GitHub - vincentamato/MLXDINOv3: A native Swift implementation of Meta’s DINOv3 using MLX Swift.

2 min read Original article ↗

MLXDINOv3

A native Swift implementation of Meta’s DINOv3 using MLX Swift.

DINOv3 is a family of self-supervised vision foundation models from Meta AI, producing high-quality dense visual features that outperform specialized models without fine-tuning. This package provides a numerically validated, on-device compatible version for Apple silicon.

Installation

Add MLXDINOv3 to your Swift Package Manager dependencies:

dependencies: [
    .package(url: "https://github.com/vincentamato/MLXDINOv3.git", from: "1.0.0")
]

Then import it:

Converting Hugging Face weights to MLX format

Convert Hugging Face weights to MLX format using the conversion CLI in Xcode:

  1. Open the package in Xcode: xed .
  2. Select the Convert scheme from the scheme selector
  3. Edit the scheme (Product → Scheme → Edit Scheme)
  4. Under "Run" → "Arguments", add:
    • facebook/dinov3-vits16-pretrain-lvd1689m
    • ./Models/dinov3-vits16-mlx
  5. Run the scheme (Cmd+R)

Note: Currently, only the ViT models are supported.

Example Usage

import AppKit
import MLX
import MLXDINOv3

// Load a pretrained model
let model = try loadPretrained(modelPath: "Models/dinov3-vits16-mlx")

// Preprocess an image
let image = NSImage(contentsOfFile: "image.jpg")!
let processor = ImageProcessor()
let inputs = try processor(image)

// Run inference
let outputs = model(inputs)

print("Pooler output shape:", outputs.poolerOutput.shape)
print("Last hidden state shape:", outputs.lastHiddenState.shape)

Testing

All testing must be done from Xcode due to MLX metallib requirements.
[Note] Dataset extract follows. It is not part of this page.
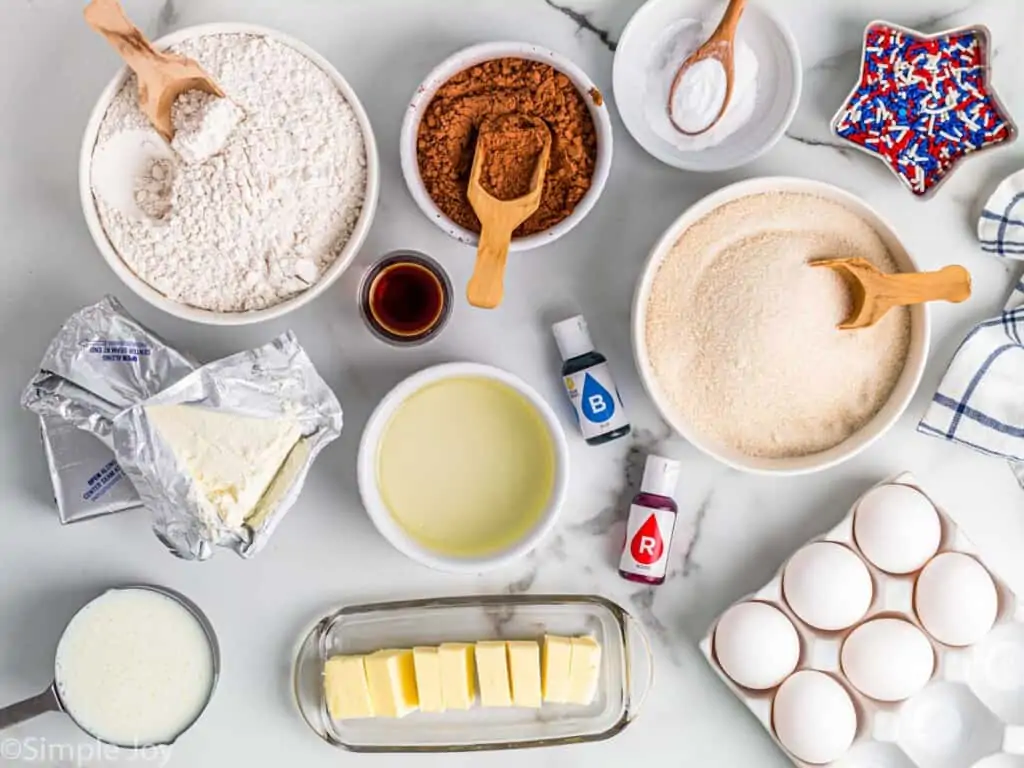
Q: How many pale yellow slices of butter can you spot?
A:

Step 1: Convert the test model

  1. Open the package in Xcode: xed .
  2. Select the Convert scheme
  3. Edit the scheme (Product → Scheme → Edit Scheme)
  4. Under "Run" → "Arguments", add:
    • facebook/dinov3-vits16-pretrain-lvd1689m
    • Tests/MLXDINOv3Tests/Resources/Model
  5. Run (Cmd+R)

Step 2: Run tests

Run tests with Cmd+U or Product → Test

Tests automatically download PyTorch reference outputs from HuggingFace Hub for validation.

References

License

This package is released under the MIT License.

Note: The pretrained DINOv3 weights and original model architecture are released under Meta’s DINOv3 License.